> _Task statement_:
Exactly reproduce all the records, keeping pictures out of the copy.

Stored data
--------------------
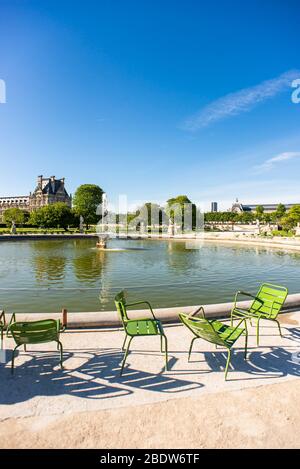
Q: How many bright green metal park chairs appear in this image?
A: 4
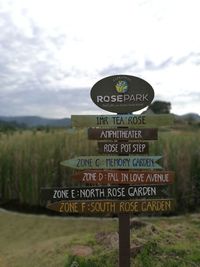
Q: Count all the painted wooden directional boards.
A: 7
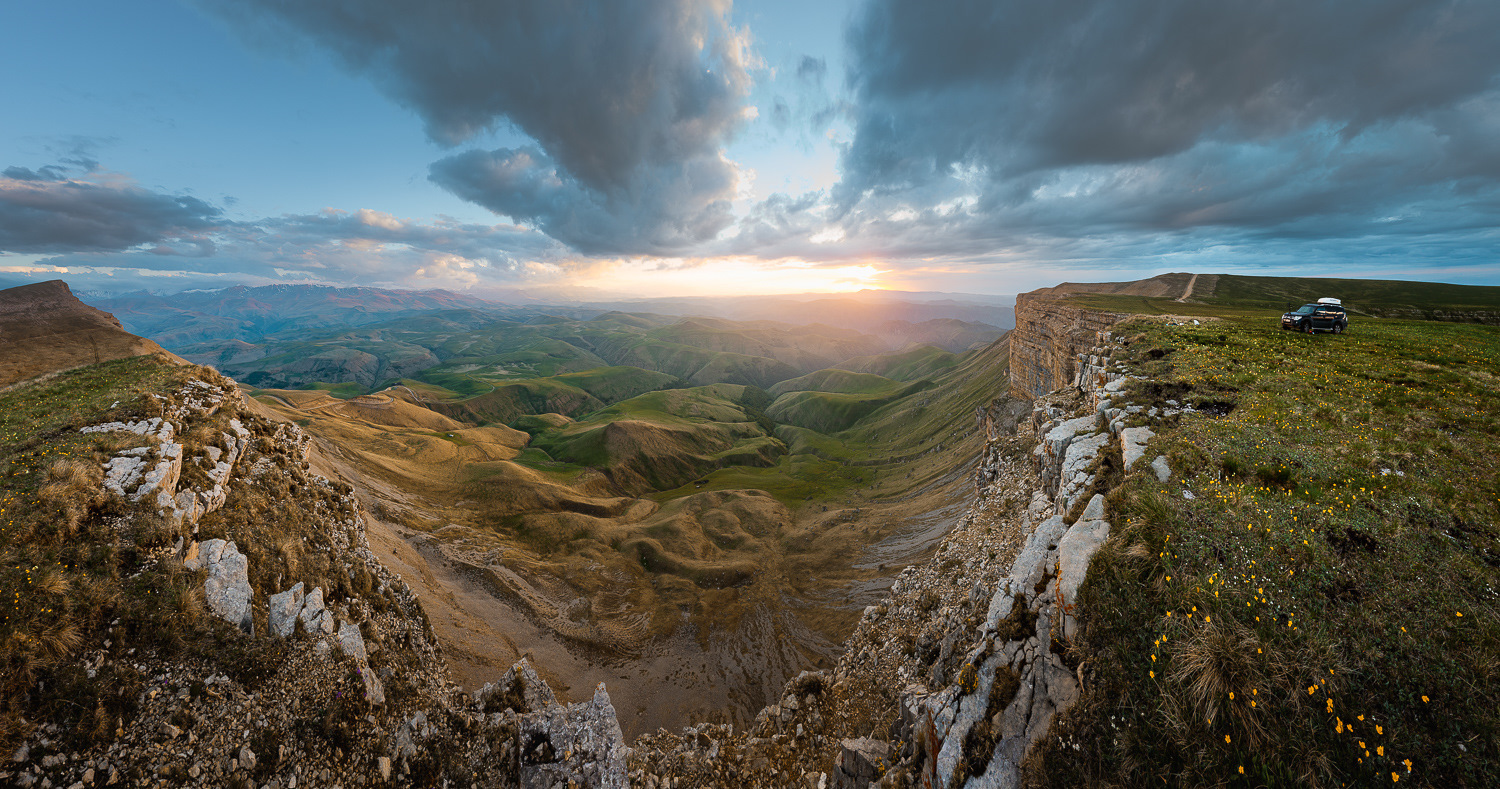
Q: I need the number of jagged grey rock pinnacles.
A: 2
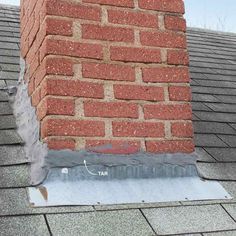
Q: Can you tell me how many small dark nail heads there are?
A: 5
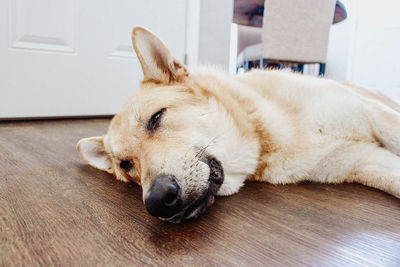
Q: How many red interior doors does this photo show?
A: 0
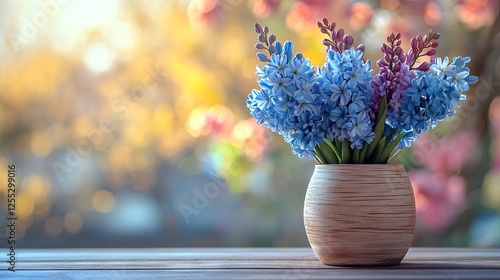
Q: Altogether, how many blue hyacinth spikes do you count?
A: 3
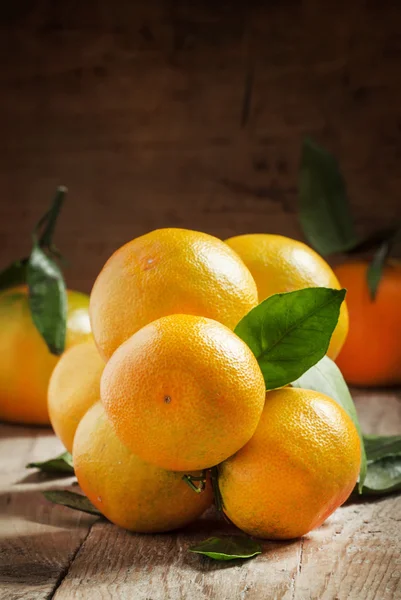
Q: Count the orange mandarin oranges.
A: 8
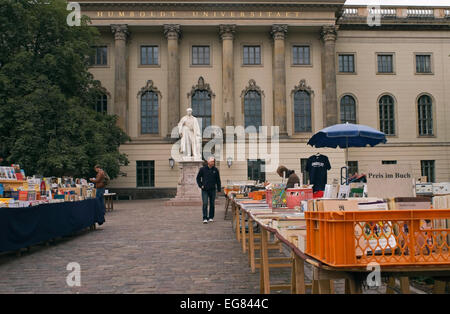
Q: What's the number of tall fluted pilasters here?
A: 5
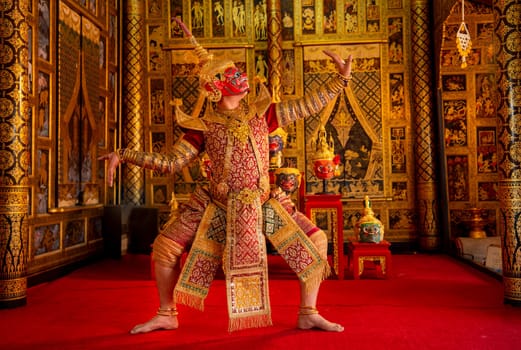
--------------------
> _Solved exercise_:
Q: How many bright green metal park chairs appear in this image?
A: 4
Q: Count all the painted wooden directional boards.
A: 7
Q: I need the number of jagged grey rock pinnacles.
A: 2
Q: Can you tell me how many small dark nail heads there are?
A: 5
Q: How many red interior doors does this photo show?
A: 0
Q: Altogether, how many blue hyacinth spikes do you count?
A: 3
Q: Count the orange mandarin oranges.
A: 8
Q: What's the number of tall fluted pilasters here?
A: 5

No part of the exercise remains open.